Matt and I have a rule that if one of us sees something worth stopping for on a road trip, we'll always make time to pull-over. Once, several years ago, we were both struck by the miles and miles of sunflower fields that lined the highway as we drove through South Dakota. But we didn't stop. By the time we made our way back in that direction, the flowers had begun to fade, and we both held onto the feeling that we had let an opportunity pass us by. I think that's why we both agreed it would be worth it to drive nearly an hour to go see the Treasured Haven Farms Sunflower Field this past Labor Day.
I don't know what it is about a field full of flowers in full bloom. It didn't hurt that the weather was perfect. And although there were plenty of other people there, we could wade into the rows of flowers and feel almost like we had the place to ourselves.
It was about this time last year that I came across Cut Flower Garden by Erin Benzakein and started to imagine growing fields of flowers of my own. Autumn Meadow Farm was always going to have a garden and a few animals, but I've started to dream of flowers too, my own addition to our little "someday" homestead.
I experimented with growing different flowers from seed this year, including Sweet Peas, Tulips, Zinnias, Cosmos, Snapdragons, and Larkspur, and learned a little bit about myself as a flower gardener and A LOT about flowers and cultivating them in my own yard. For example, Sweet Peas have the sweetest smell and DO NOT like to be transplanted, Cosmos take their time to bloom, and, apparently, Snapdragons and Larkspur prefer to be watered so they can actually germinate.
I'm interested to see if my tulip bulbs will survive another winter and flower again in the spring. The bulbs I got from Floret Flower, Erin Benzakein's family farm, are absolutely stunning. I was disappointed that they bloomed when the rest of the yard was still recovering from the winter, but it was a good excuse to arrange them into a bouquet and enjoy them inside. They lasted for quite a while too!

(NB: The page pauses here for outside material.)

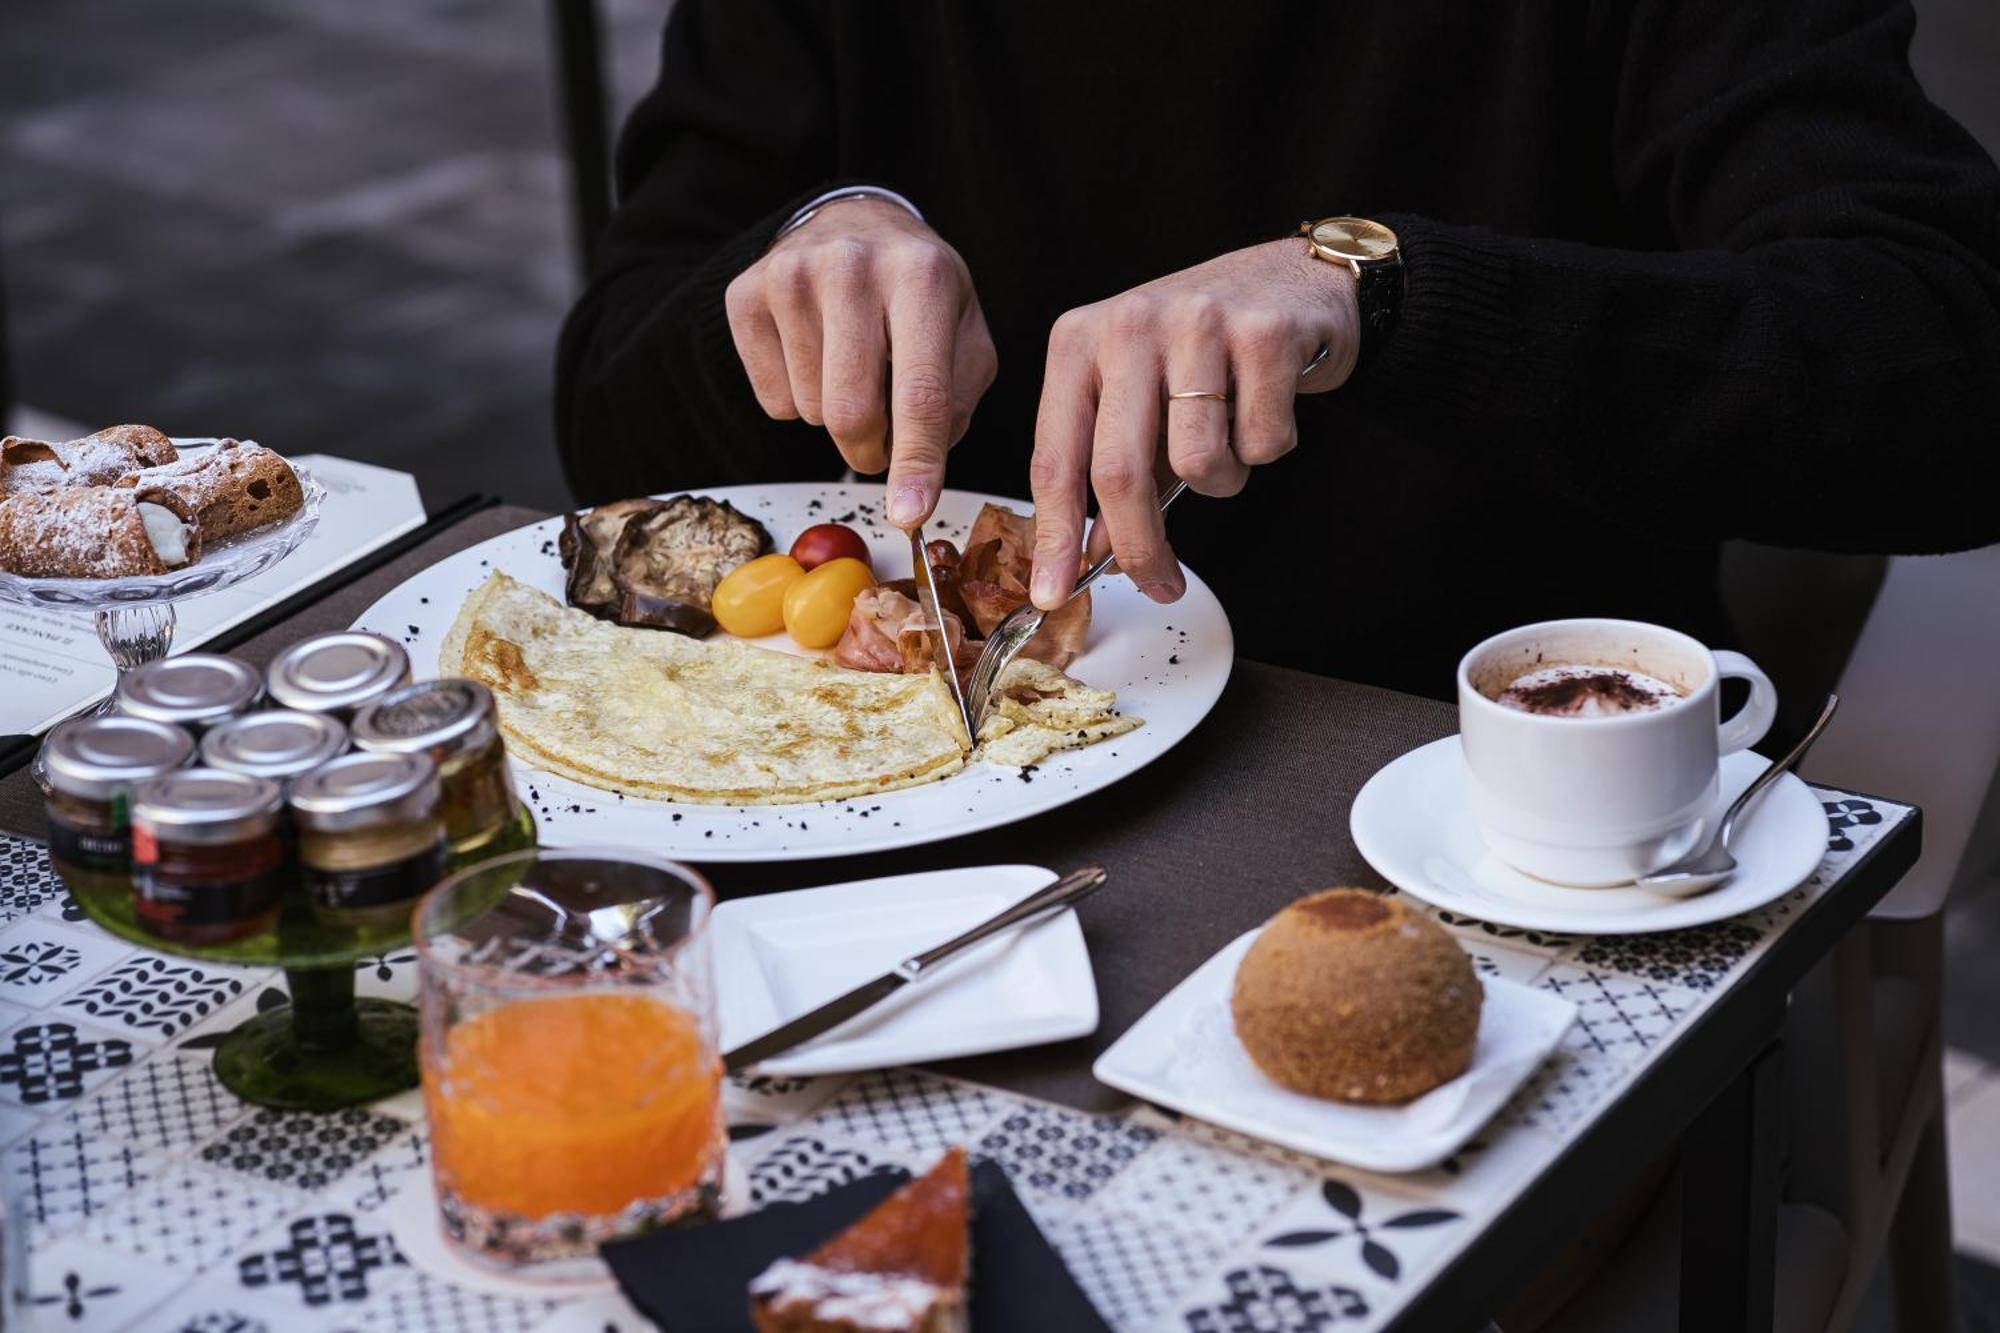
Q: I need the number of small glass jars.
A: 7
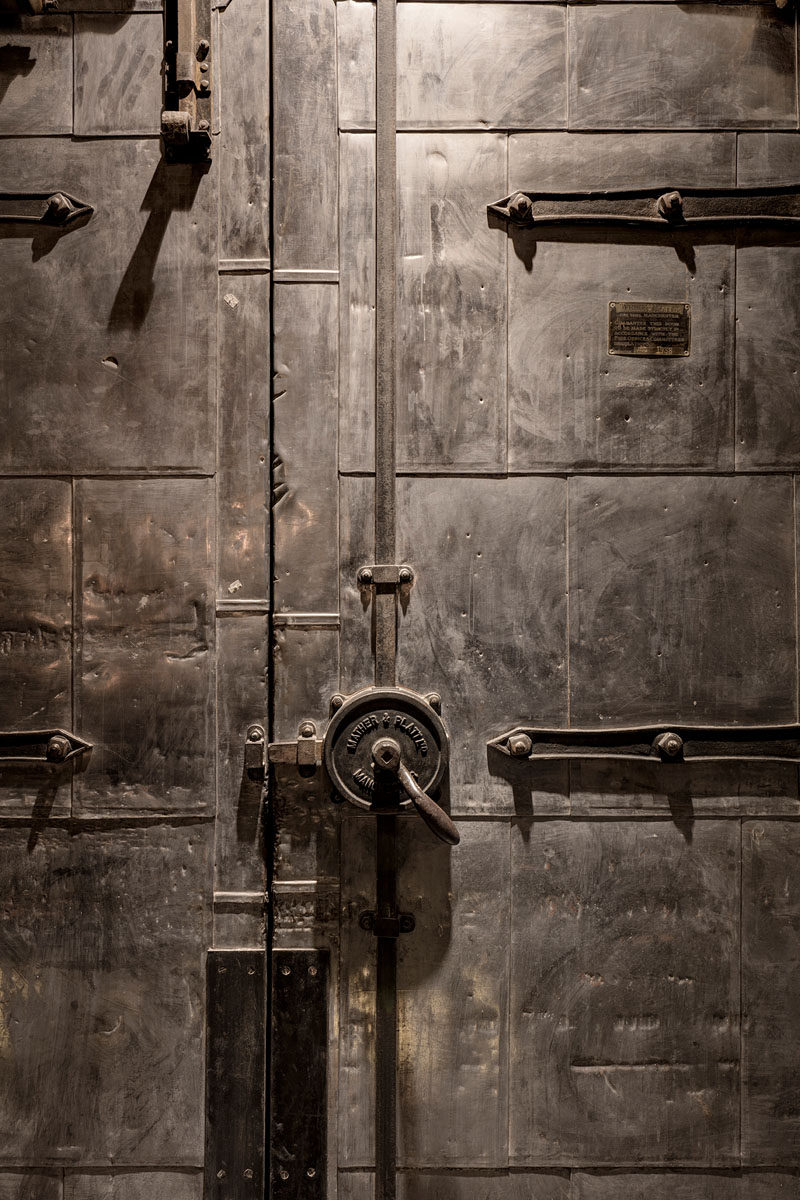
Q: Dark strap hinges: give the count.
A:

Annie has loved checking in on the "pretty flowers" everyday, and I have never appreciated new growth or fresh blooms more! But I think when it comes to Autumn Meadow Farm, I'll just pick a couple of varieties to focus on. Probably flowers that can also serve a purpose in addition to their beauty? Right now I have visions of Lavender and maybe Sunflowers. Until then, I have plenty of time to learn!